Alejandro Parisi

Alejandro Parisi

lunes, 9 de mayo de 2016

Nusia, Slawka y yo.





Hacía dos años que no nos veíamos. En ese lapso, habíamos hablado por teléfono varias veces. Pero el sábado a la tarde la pasé a buscar en un remis para ir a dar una charla con ella, con ellas, a Hebraica.
La verdad, estaba nervioso por el encuentro. Me fumé un cigarrillo en la vereda esperando que se abrieran las puertas de ese ascensor que tantas veces había tomado en el año 2010, cuando iba a visitarla para charlar con ella. Me acomodé el saco, fumé rápido. Y entonces la vi. Radiante como siempre. Bien vestida, bien peinada, con esos ojos verdes impenetrables que al verme se relajaron y me tranquilizaron a mí también. 

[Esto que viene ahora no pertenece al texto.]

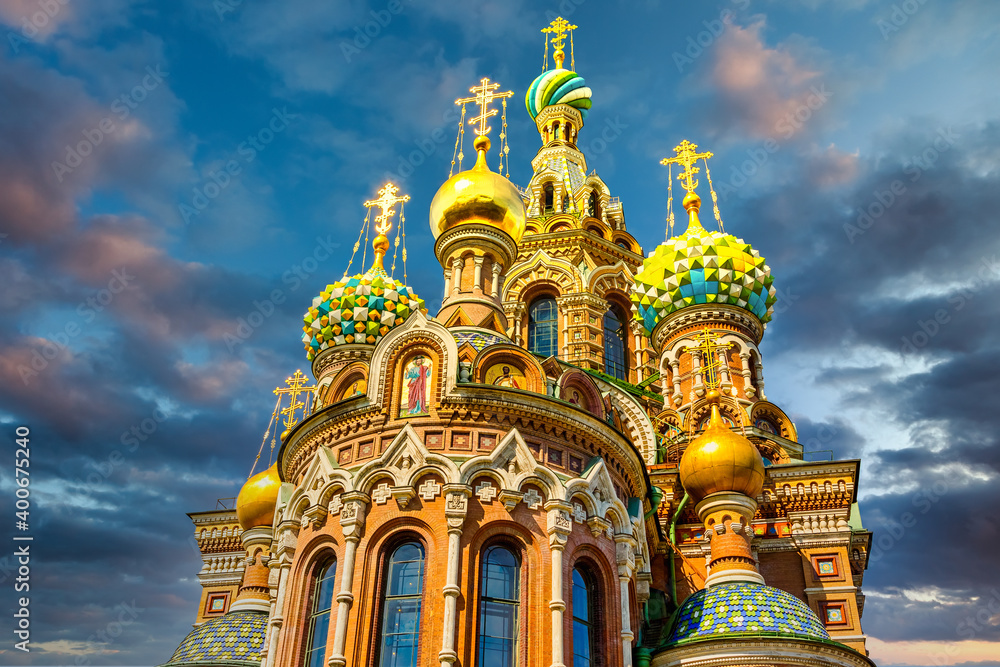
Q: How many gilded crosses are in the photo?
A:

De por sí es extraño encontrarme con un personaje de una de mis novelas, y más extraño que ese personaje sea dos en uno: pero Nusia y Slawka me sonrieron a la distancia y después nos abrazamos con un afecto que me emocionó y me hizo saber que nos une un hilo resistente, a prueba del paso del tiempo.
Durante el viaje, me contó que va a ser bisabuela. Estaba contenta. Como siempre, quiso asegurarse de que mis cosas andaban bien.

No sabíamos si iba a haber mucha gente, pero las sillas del Salón Dorado de Hebraica se llenaron por gente que sólo quería verla a ella, a ellas, en el marco del homenaje a las víctimas del Holocausto. Yo les aclaré a todos: “Las partes tristes las voy a leer yo. Nusia sólo va a hablar de cosas divertidas”. Le guste que a quien le guste. Porque, después de seis años, me di cuenta que seguía cuidándola. Por más que tenga más de 80 años, para mí va a ser siempre la chica de 12 que tuvo que dejar Lwow para esconderse en un orfanato de Varsovia. 

Entonces empezamos a leer y a charlar. No fue una ponencia, no fue una entrevista. Fue una más de las tantas charlas que tuvimos y que permitieron que entre los dos construyamos ese libro que, para nuestra sorpresa, sigue conmoviendo a lectores de todas las edades y que en pocas semanas será publicado por Lumen en España. Volvimos a reírnos recordando las anécdotas de su familia. Y otra vez me sorprendí, admirado de su lucidez, de su inteligencia, de esa humildad que en nuestras charlas del 2010 la llevaba a decir “Yo no sufrí con el Holocausto”, comparando su historia con la de los demás sobrevivientes.

 

Qué tranquilizador es defender una novela con la ayuda de tu protagonista. Contestamos preguntas a cuatro manos, literalmente. De a ratos, nos mirábamos con esa máscara que compartimos con Nusia y Slawka: cara póker, aceptando que estábamos conmovidos pero sabiendo que a los dos nos cuesta demostrar.
Una hora más tarde la despidieron con un aplauso enorme. Yo aproveché para pedirle algo que quería hacía tiempo. Que me firmara el libro. De cholulo, no más.

Después, volvimos a subirnos al remís. Los dos estábamos emocionados y agradecidos uno con el otro. Mientras recorríamos la Panamericana de noche, la hija me dijo: “No puedo creer todo lo que podés sacarle a mi mamá. Nunca la vi hablar tanto como con vos”. Mirando a su hija, ella dijo: “Alajandro (su pronunciación sigue intacta) fue tan discreto… Cuando yo lloraba él miraba para otro lado”. Cómo no hacerlo, si yo tampoco quería que ella me viera pucherear. Sepan disculpar, pero más que el libro, lo que a mí me enorgullece es esa confianza. 

Llegamos a su casa y me bajé para despedirla.“Alajandro, la próxima vez que nos veamos será en el estreno de la película”, dijo con picardía y ambición. “Nusia, basta porque voy a terminar proponiéndole matrimonio y ya estoy casado”, le dije y nos reímos. “Bueno, pero yo entonces podría adoptarlo”, dijo ella.
Llegó el ascensor. Volvimos a abrazarnos y nos separamos, sabiendo que eso ya es imposible.